--- Task material Enclosed Below ---

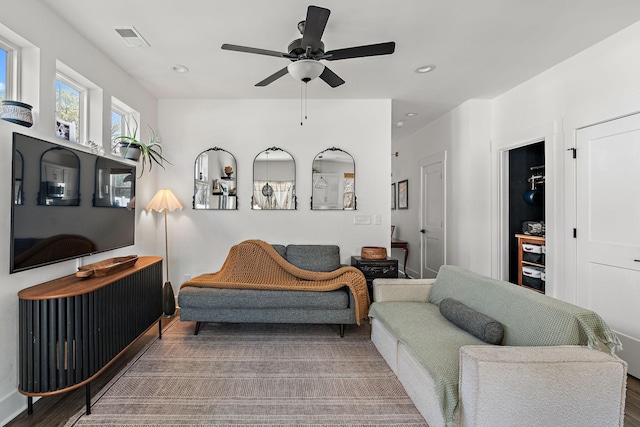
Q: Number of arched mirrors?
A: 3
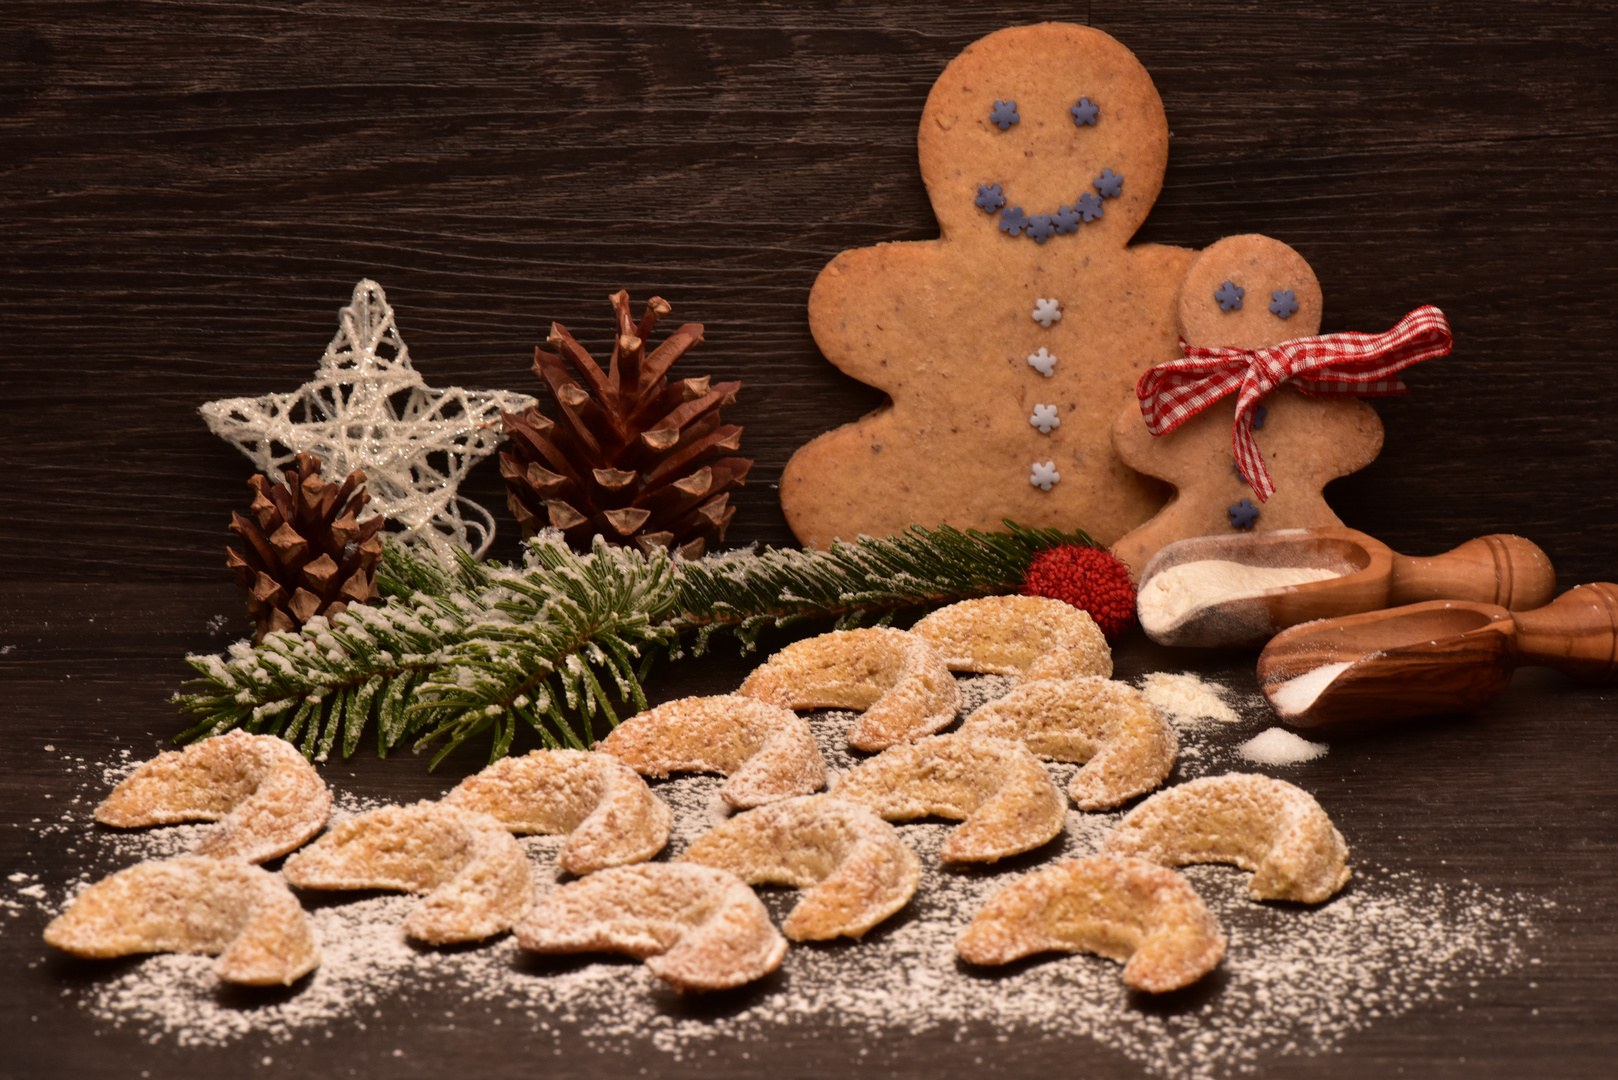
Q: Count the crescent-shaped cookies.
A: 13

--- End of Enclosed Task material ---
--- Task material Enclosed Below ---

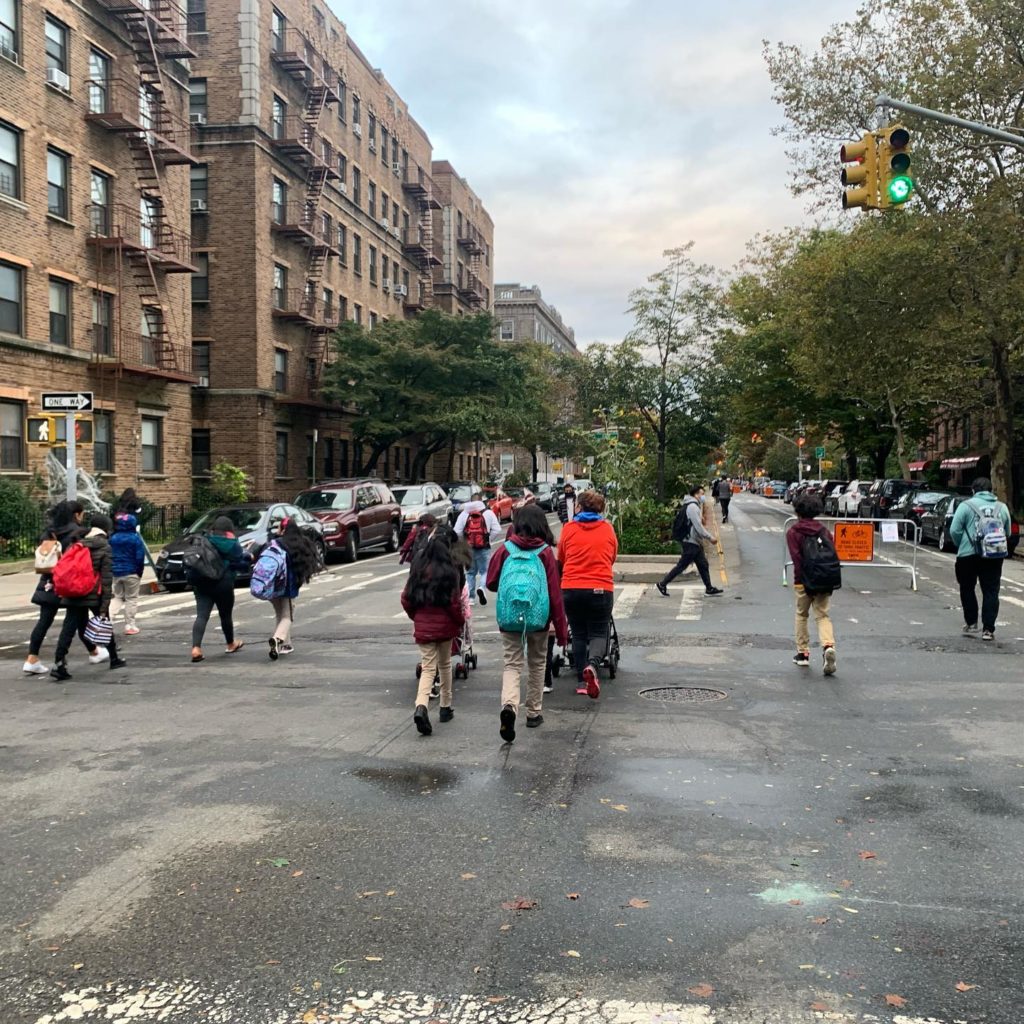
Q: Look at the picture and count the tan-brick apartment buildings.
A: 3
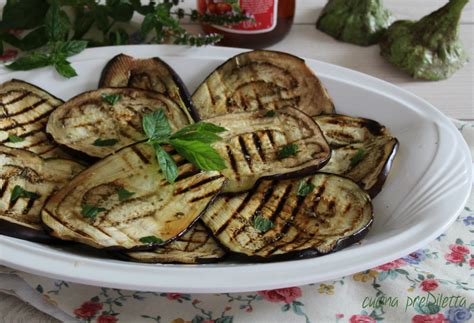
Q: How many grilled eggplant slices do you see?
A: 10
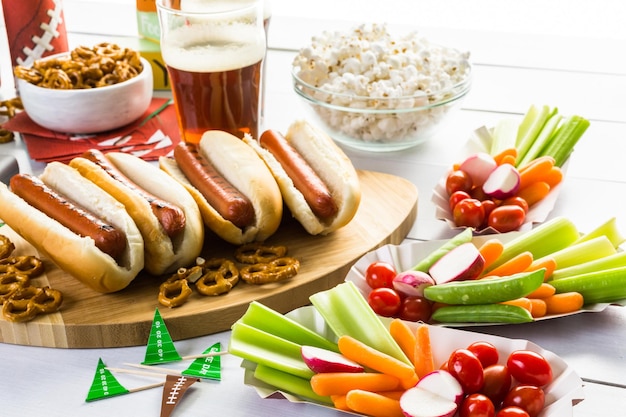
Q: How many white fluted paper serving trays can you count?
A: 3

--- End of Enclosed Task material ---

Task objective: Copy task for the entries above: every line with the string "many".

Problem solution:
Q: How many grilled eggplant slices do you see?
Q: How many white fluted paper serving trays can you count?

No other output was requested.